Komşumuz İran’daki tartışmalar Türkiye’de yaşayanlara tanıdık gelebilir. Haberlere bakılırsa İran’da 12. dönem cumhurbaşkanlığı seçimleri var (seçimler 19 Mayıs’da yapılacak) ve öncesinde önemli tartışmalar yaşanıyor.
İran’da yaşananlar Türkiye’yi geçmişte de ilgilendirmişti, şimdi de ilgilendiriyor. Bu komşu ülkemizle aramızda açık ya da kapalı bir rekabet yaşandığı da söylenebilir. Bütün ülkelerle olduğu gibi İran’la da barış içinde yaşamak herkesin ortak menfaatidir. En kavgalı ülke görünümünde olan Amerika bile İran’la barışırken komşu ülkelerin ‘kavga’ görüntüsü vermesi abes olurdu.
İran söz konusu olduğunda 1980’li yılları hatırlamamak mümkün değil. İran’da yaşanan Humeyni dönemi Türkiye’yi de etkilemişti. 12 Eylül 1980 öncesi şehir sokaklarına yazılan ve İran’daki gelişmeleri öven, örnek gösteren sloganlar her halde unutulmuş değildir.
Aradan yıllar geçti ve İran’daki muhafazakârların önde gelen cumhurbaşkanı adayı olduğu ifade edilen İbrahim Reisi’den önemli bir itiraf duyuldu. İmam Rıza Türbe ve Külliyesi Vakfı Başkanı İbrahim Reisi, “38 yıl sonra hâlâ İslâm devletine yakışır bir yönetime kavuşamadık” demiş. (AA, 29 Nisan 2017)
Başkent Tahran’da düzenlenen ilk seçim mitinginde konuşan Reisi, Hasan Ruhani ve hükümetinin ülkeyi iyi yönetemediğini savunmuş ve şöyle konuşmuş: “38 yıl sonra hâlâ İslâm devletine yakışır bir yönetime ulaşamadık. Mustazafların (ezilen ve zayıf kesim) ümidini, ümitsizliğe çevirdiniz. Gençlerin mesken sorununu çözemediniz. (...) Devlet kurumlarındaki idârî sorunlarımız, halk gözetilerek ele alınmalıdır. Var olan bunca kaynağa, zenginliğe rağmen işsizlik sorunu çözülmedi.
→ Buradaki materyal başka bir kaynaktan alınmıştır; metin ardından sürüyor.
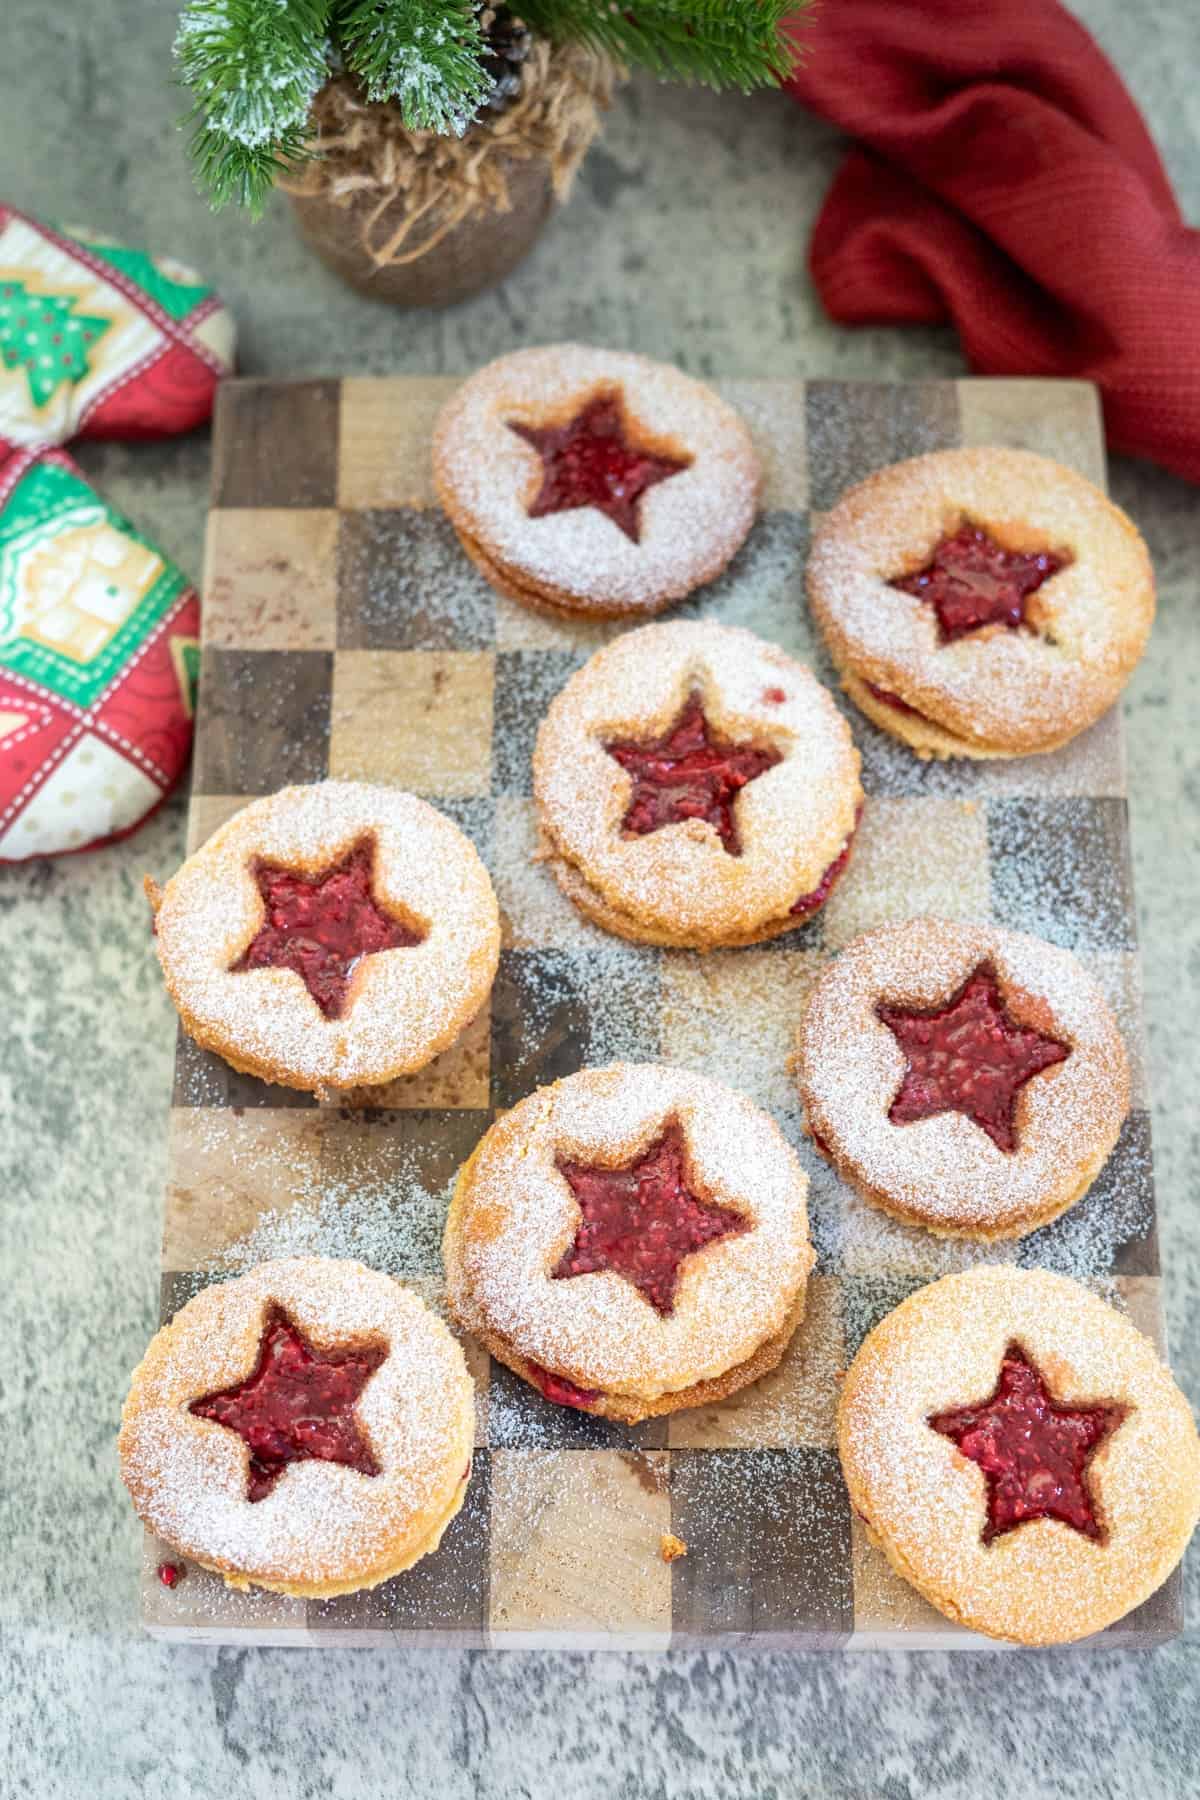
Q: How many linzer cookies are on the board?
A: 8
Gençlerimizin yüzde 30’u işsizdir.”
İran’daki rüşvet ve yolsuzlukların ülkenin kalkınmasını olumsuz etkilediğini, bunun sorumlusunun da hükümet olduğunu anlatan Reisi, ülkede sınıf farklılığının arttığını, zenginle fakir arasındaki mesafenin açıldığını hatırlatmış. Reisi, “Biri yardım parası alamasın, diğeri astronomik maaşlar alsın, biri aç, diğeri tok yatsın, bu olacak şey midir?” değerlendirmesinde bulunmuş.
Benzer sıkıntılar başka İslâm ülkelerinde de yaşanmıyor mu? Dışardan bir isim yerine içeriden, hem de cumhurbaşkanlığına aday olan bir muhafazakâr tarafından bu tenkitlerin dile getirilmiş olması her hâlde dikkat çekicidir. “38 yıl sonra hâlâ İslâm devletine yakışır bir yönetime kavuşamadık” tesbiti duymazdan gelinebilir mi? “Var olan bunca kaynağa, zenginliğe rağmen işsizlik sorunu çözülmedi” tesbiti de İslâm âlemini rahatsız eden umumi bir derdin habercisi değil mi? “Biri aç, diğeri tok yatsın, bu olacak şey midir?” sorusu bütün insanlığın cevaplandırması gereken bir soru değil midir?
Bu dertlerin 38 yıl sonra da olsa dile getirilmesi önemildir. Ancak hak, hukuk, adalet ve milletin imkânlarını paylaşmak insanlığın ortak derdidir. Bilhassa İslâm âlemi bu noktaya çok dikkat etmek durumundadır. “Komşusu açken tok yatan bizden değildir!” buyuran bir Peygamberin ümmeti bu hâlde olmamalı. “Bir yer biri bakar, ondan kıyamet kopar”sa gelir dağılımındaki adaletsizliği hemen sona erdirmek gerekir.
Adalet sadece bir ülkenin, bir milletin, bir devletin değil; bütün insanlığın ve dünyanın sahip olması gereken bir değerdir. Adaletin kıymetini bilelim ve birlikte sahip çıkalım.